3.5. Application Example: Waters around a Fixed Water Molecule

As an application example, a simulation was run where a water was fixed. The distribution of other water molecules in proximity of the fixed molecule is preferentially oriented so as to form hydrogen bonds. The temperature (310 K in the simulation) results in fluctuations about optimal positions. Since molecules are indexed in each snapshot based on distance from the fixed molecule, the entropy computed for all molecules should increase with their index.

In Figure 5, 100 snapshots along the trajectory of the molecules relabeled according to the four molecules closest to the fixed molecule in the first snapshot, are shown.

The single-molecule entropy corresponding to each molecule, computed as described in the Materials and Methods and averaged over 200 snapshots, is reported in Figure 6. The reduction in entropy for the four molecules closest to the fixed molecule is apparent. By symmetry, it could be expected that the entropy of the first four molecules should be the same, but in practice, the molecules matched to the closest molecules in the reference snapshot are on average more restricted than more distant ones. This effect is visible in the figure. The entropy computed for the first closest molecules is significantly less than that for more distant molecules for which it approaches the theoretical value for independent molecules at the same concentration with the same symmetry.

Summing up the differences with respect to the independent molecules, for the closest nine molecules, i.e., up to the last molecule with entropy less than for the independent molecules’ case, a value of $-12.76$ $k_B$ is obtained corresponding to $-7.8$ kcal/mol at 310 K. This value is smaller but similar to the value ($-6.7$ kcal/mol) obtained using SSTMap [19] by difference with respect to the free simulation, for the sum of orientational and translational entropies in a grid of $8\times 8\times 8$ Å${}^3$ centered on the fixed molecule.

4. Conclusions

The estimation of entropy of solvation is a long-standing problem in biomolecular simulations. The indistinguishability of molecules results in theoretical and practical approaches mostly based on distribution functions, which form the standard basis to analyse molecular dynamics simulations of liquids.

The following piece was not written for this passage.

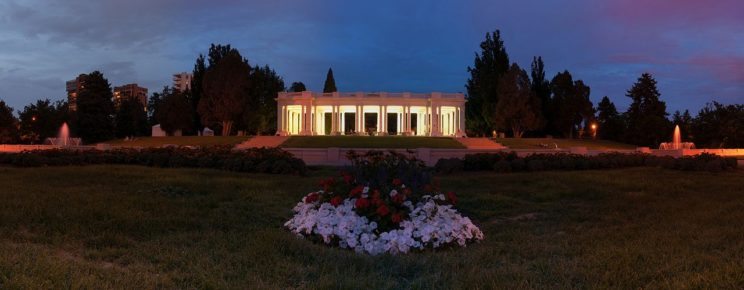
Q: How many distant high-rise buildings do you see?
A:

Here, we have mapped the problem into a problem where all molecules and their symmetric parts are relabeled in such a way that the global distance from a reference configuration is minimal.

The approach has some distinct advantage in that, after relabeling, molecules display localized distributions, making it possible to analyse global distributions in terms of single molecules. For example, a bound water exchanging with bulk would always likely receive the same label, making the analysis easier. Moreover, in the process of relabeling, the distances from the reference configuration can be used to estimate the entropy of individual molecules, giving a direct measure of restrictions in translational and rotational freedom. For pure water at 310 K, the agreement with the expected theoretical entropy is within 0.04 $k_B$.

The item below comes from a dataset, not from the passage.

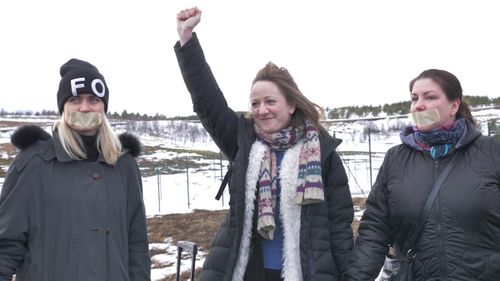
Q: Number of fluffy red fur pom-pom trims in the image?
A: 0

The perspectives opened by the approach are two-fold.

First, the two-molecule entropies and mutual information can be computed in order to use established methods such as the MIE or MIST approach to entropy estimation. The main drawback is that the kNN method, being based on pairwise distances and sorting, is a slow method. Moreover, pairs of molecules are described in a 12-dimensional space, and therefore, the number of snapshots needed to achieve a reasonable resolution is large, in the range of 100,000, which makes the method even slower.

Second, the cost of matching in the Hungarian algorithm defines a metric on the space of configurations (if the cost of matching a molecule is a metric). Such a distance could be used in a kNN approach to estimate the entropy of an ensemble of configurations. The same limitations described above apply here. Both these directions will be explored in future work.